Partners in Building, LP v. Darleen Eure

CourtCourt of Appeals of Texas
DecidedMarch 29, 2011
Docket14-09-00962-CV
StatusPublished

This text of Partners in Building, LP v. Darleen Eure (Partners in Building, LP v. Darleen Eure) is published on Counsel Stack Legal Research, covering Court of Appeals of Texas primary law. Counsel Stack provides free access to over 12 million legal documents including statutes, case law, regulations, and constitutions.

Bluebook
Partners in Building, LP v. Darleen Eure, (Tex. Ct.

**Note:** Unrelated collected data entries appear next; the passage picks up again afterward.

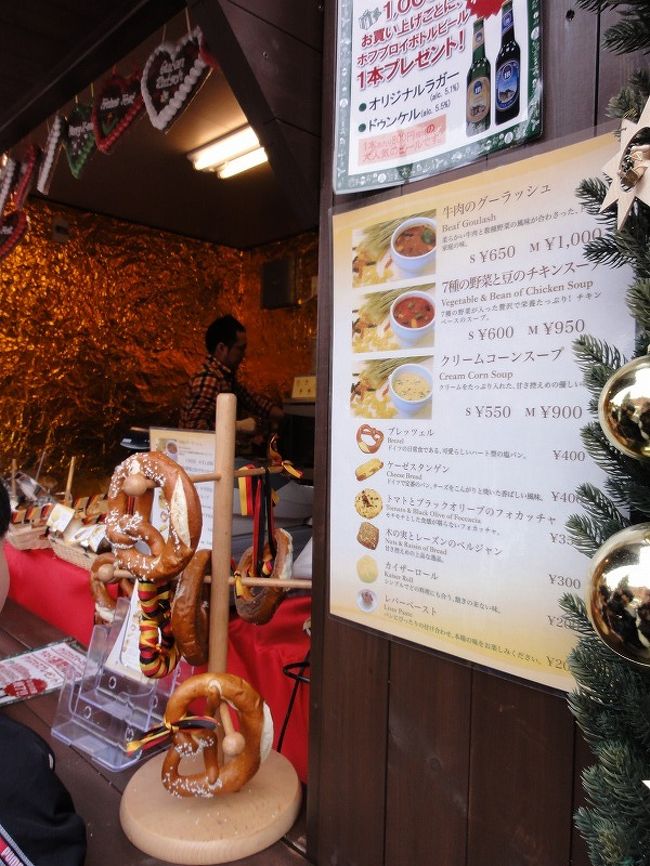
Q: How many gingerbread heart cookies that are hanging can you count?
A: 7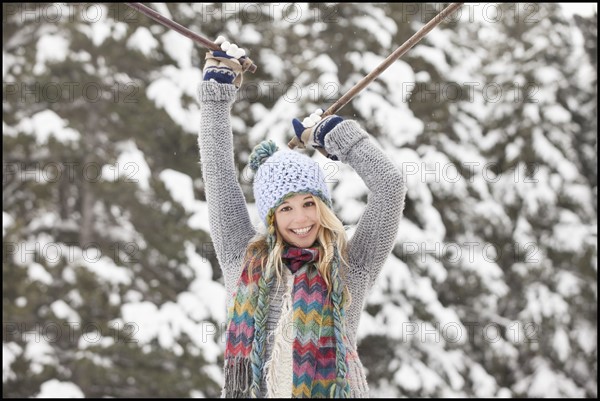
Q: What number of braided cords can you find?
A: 2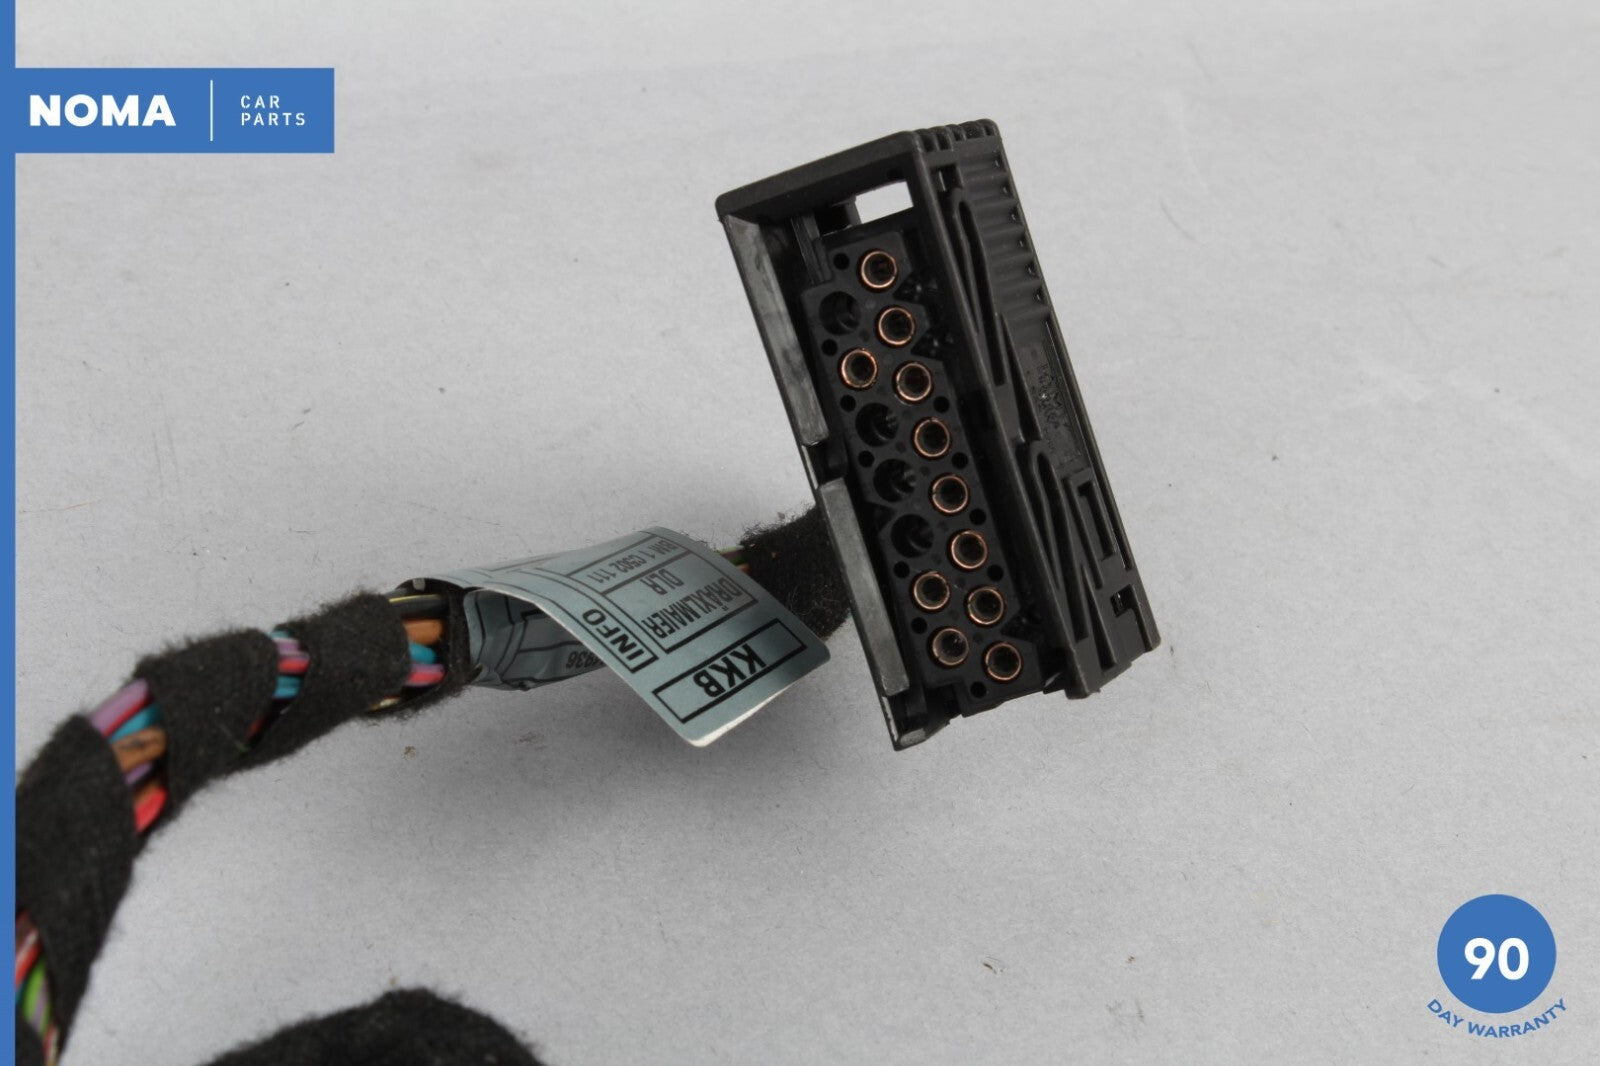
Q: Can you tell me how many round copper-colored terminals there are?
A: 11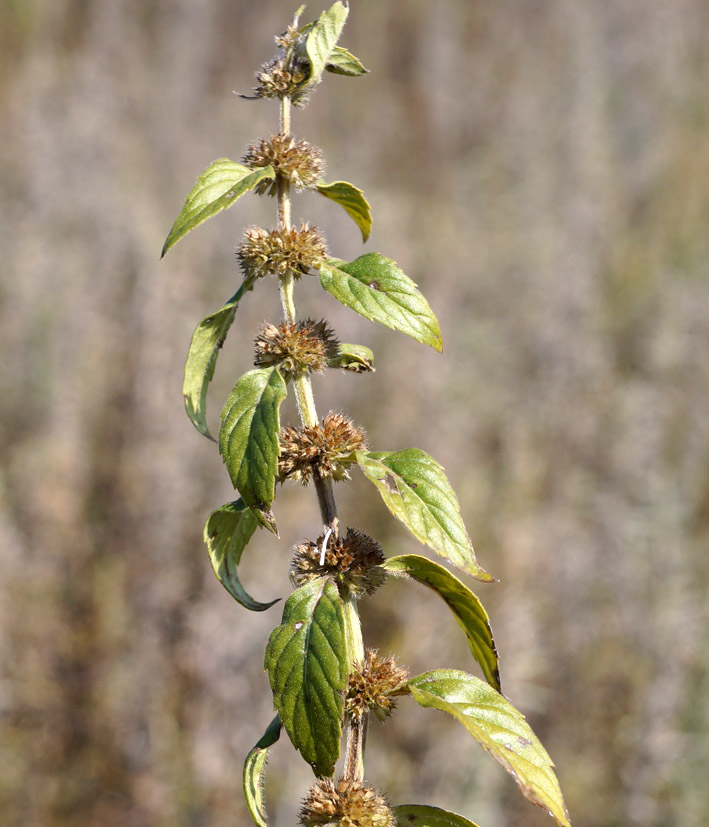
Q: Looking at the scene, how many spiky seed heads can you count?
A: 8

App. 2011).

Opinion

Affirmed and Memorandum Opinion filed March 29, 2011.

In The

Fourteenth Court of Appeals

NO. 14-09-00962-CV

Partners in Building, L.P., Appellant

v.

Darleen Eure, Appellee

On Appeal from the County Civil Court at Law No. 4

Harris County, Texas

Trial Court Cause No. 918,729

MEMORANDUM OPINION

This appeal arises out of a dispute between a homebuilder and its customer over the existence of a settlement agreement.  After finding the formation and breach of an enforceable contract, the trial court rendered judgment in favor of the customer, awarding damages and attorney’s fees.  We affirm.

Factual and Procedural Background

Appellee Darleen Eure purchased a newly constructed home from appellant Partners in Building, L.P. in November 2001.  A few months later, Eure met with Matt Norris, an area manager for Partners in Building, to discuss her discovery that Partners in Building was constructing a new home in Eure’s neighborhood that had the same floor plan as Eure’s home.  Eure asserted that the new construction violated an assurance by Partners in Building that the home she purchased would be unique.  The manager orally offered Eure $12,000 to resolve the matter.  Eure rejected this offer.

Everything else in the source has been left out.